10-09-2025

I wonder in what ways we can reimagine belonging in sport for South Asian and Muslim heritage communities in the UK if we take a decolonising approach to sports research methodologies?

Speaker(s):

Pamela Jabbar ,

Abstract:

Reimagining invites us to revisit the master's tools and their complicity in maintaining the master's house (Lorde 1983). Rather than dismantle and discard Western ideas and techniques, this talk is an invitation to imagine new tools, new houses, and new ways of knowing (Mignolo and Walsh 2018); to repurpose existing tools, develop new methods that hold the spirit of decolonising values and position new ways of knowing within non-hierarchical systems of knowledge production (Spivak, 1988, Smith, 2022). The turn to non-extractive, non-exploitative, storytelling and story-catching, and not data-snatching research methods is an act of resistance.
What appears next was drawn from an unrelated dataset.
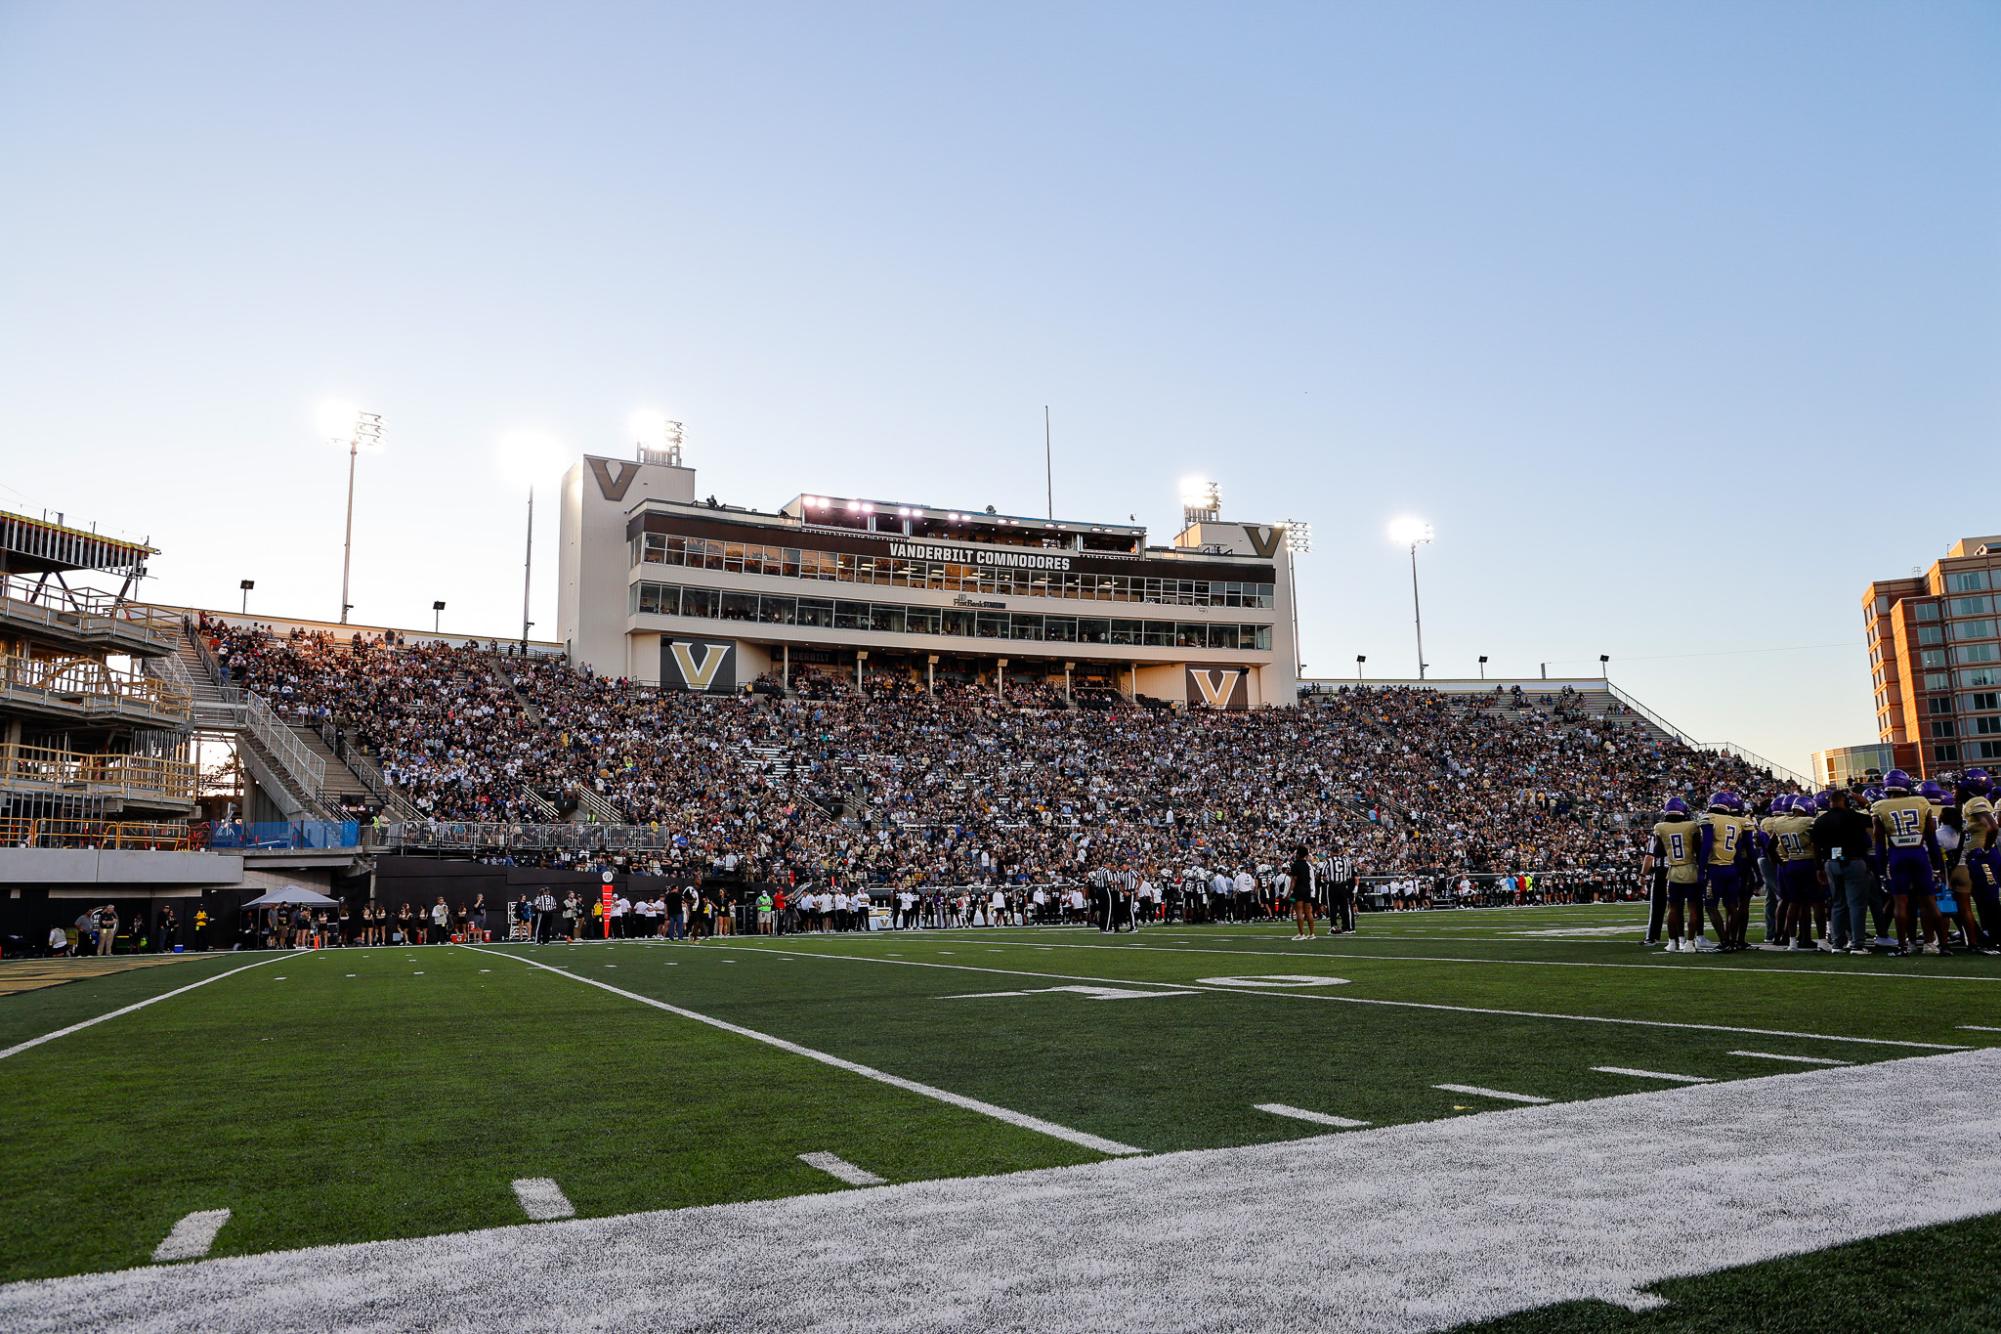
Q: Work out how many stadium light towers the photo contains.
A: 6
Calling us to resist dominant ways of knowing and knowledge production, and embrace “epistemic disobedience” (Mignolo 2009). Decolonising methodologies promise collective knowledge co-creation, shifting power relations that decentre the researcher and privilege the knowledge-holder. However, translating and operationalising decolonial principles into concrete research methods remains difficult due to a lack of practical protocols. In this research methods rendezvous (RMR) I seek collaborations to co-design context-specific, participatory practices that foreground multi-voiced, collectively situated knowledge creation. I take the specific example of sport to work through an idea of “subaltern hauntology” (as collectively unheard hauntings of lost futures). Specifically, I ask: a) How do the spectres of Empire, colonial histories, and the colonial matrix of power persist and (re)surface as “ghosts” of lost futures in subaltern sporting experiences? b) How might decolonising approaches offer new reinterpretations of “exclusion” as resistance and agentic mechanisms of belonging for South Asian and Muslim heritage communities in the UK?